-- Opening Marker --

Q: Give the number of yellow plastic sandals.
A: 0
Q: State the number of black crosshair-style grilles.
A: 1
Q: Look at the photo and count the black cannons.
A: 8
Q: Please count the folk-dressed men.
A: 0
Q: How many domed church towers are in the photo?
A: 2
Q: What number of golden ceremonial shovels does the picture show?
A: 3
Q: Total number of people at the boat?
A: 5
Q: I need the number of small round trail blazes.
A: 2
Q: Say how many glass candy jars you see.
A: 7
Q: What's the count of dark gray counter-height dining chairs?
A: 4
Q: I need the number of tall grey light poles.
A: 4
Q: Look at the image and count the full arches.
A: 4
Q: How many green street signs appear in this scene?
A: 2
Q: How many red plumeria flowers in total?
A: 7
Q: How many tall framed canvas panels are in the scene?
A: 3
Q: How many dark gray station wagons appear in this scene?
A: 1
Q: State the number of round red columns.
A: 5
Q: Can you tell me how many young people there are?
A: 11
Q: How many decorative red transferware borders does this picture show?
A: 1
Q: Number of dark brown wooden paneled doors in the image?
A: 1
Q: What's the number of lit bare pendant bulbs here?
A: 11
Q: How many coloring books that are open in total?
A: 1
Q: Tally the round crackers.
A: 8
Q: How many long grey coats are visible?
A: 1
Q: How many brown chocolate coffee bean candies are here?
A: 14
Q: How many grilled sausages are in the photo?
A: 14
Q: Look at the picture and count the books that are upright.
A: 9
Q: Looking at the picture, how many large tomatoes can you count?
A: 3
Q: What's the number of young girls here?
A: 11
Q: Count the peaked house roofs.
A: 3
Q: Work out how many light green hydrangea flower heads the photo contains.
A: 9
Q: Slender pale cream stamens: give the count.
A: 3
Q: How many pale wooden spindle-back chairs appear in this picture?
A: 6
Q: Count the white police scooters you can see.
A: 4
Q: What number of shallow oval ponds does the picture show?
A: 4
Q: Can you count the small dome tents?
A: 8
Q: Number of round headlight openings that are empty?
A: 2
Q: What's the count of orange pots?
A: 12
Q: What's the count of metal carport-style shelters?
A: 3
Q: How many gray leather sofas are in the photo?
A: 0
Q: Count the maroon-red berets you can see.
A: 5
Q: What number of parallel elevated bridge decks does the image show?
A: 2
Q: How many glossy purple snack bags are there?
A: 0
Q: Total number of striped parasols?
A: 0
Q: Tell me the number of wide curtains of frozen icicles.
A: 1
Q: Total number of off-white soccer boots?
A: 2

-- Closing Marker --

> Requirement: Print the material verbatim, all of it.

> Solution for this problem:
Q: Give the number of yellow plastic sandals.
A: 0
Q: State the number of black crosshair-style grilles.
A: 1
Q: Look at the photo and count the black cannons.
A: 8
Q: Please count the folk-dressed men.
A: 0
Q: How many domed church towers are in the photo?
A: 2
Q: What number of golden ceremonial shovels does the picture show?
A: 3
Q: Total number of people at the boat?
A: 5
Q: I need the number of small round trail blazes.
A: 2
Q: Say how many glass candy jars you see.
A: 7
Q: What's the count of dark gray counter-height dining chairs?
A: 4
Q: I need the number of tall grey light poles.
A: 4
Q: Look at the image and count the full arches.
A: 4
Q: How many green street signs appear in this scene?
A: 2
Q: How many red plumeria flowers in total?
A: 7
Q: How many tall framed canvas panels are in the scene?
A: 3
Q: How many dark gray station wagons appear in this scene?
A: 1
Q: State the number of round red columns.
A: 5
Q: Can you tell me how many young people there are?
A: 11
Q: How many decorative red transferware borders does this picture show?
A: 1
Q: Number of dark brown wooden paneled doors in the image?
A: 1
Q: What's the number of lit bare pendant bulbs here?
A: 11
Q: How many coloring books that are open in total?
A: 1
Q: Tally the round crackers.
A: 8
Q: How many long grey coats are visible?
A: 1
Q: How many brown chocolate coffee bean candies are here?
A: 14
Q: How many grilled sausages are in the photo?
A: 14
Q: Look at the picture and count the books that are upright.
A: 9
Q: Looking at the picture, how many large tomatoes can you count?
A: 3
Q: What's the number of young girls here?
A: 11
Q: Count the peaked house roofs.
A: 3
Q: Work out how many light green hydrangea flower heads the photo contains.
A: 9
Q: Slender pale cream stamens: give the count.
A: 3
Q: How many pale wooden spindle-back chairs appear in this picture?
A: 6
Q: Count the white police scooters you can see.
A: 4
Q: What number of shallow oval ponds does the picture show?
A: 4
Q: Can you count the small dome tents?
A: 8
Q: Number of round headlight openings that are empty?
A: 2
Q: What's the count of orange pots?
A: 12
Q: What's the count of metal carport-style shelters?
A: 3
Q: How many gray leather sofas are in the photo?
A: 0
Q: Count the maroon-red berets you can see.
A: 5
Q: What number of parallel elevated bridge decks does the image show?
A: 2
Q: How many glossy purple snack bags are there?
A: 0
Q: Total number of striped parasols?
A: 0
Q: Tell me the number of wide curtains of frozen icicles.
A: 1
Q: Total number of off-white soccer boots?
A: 2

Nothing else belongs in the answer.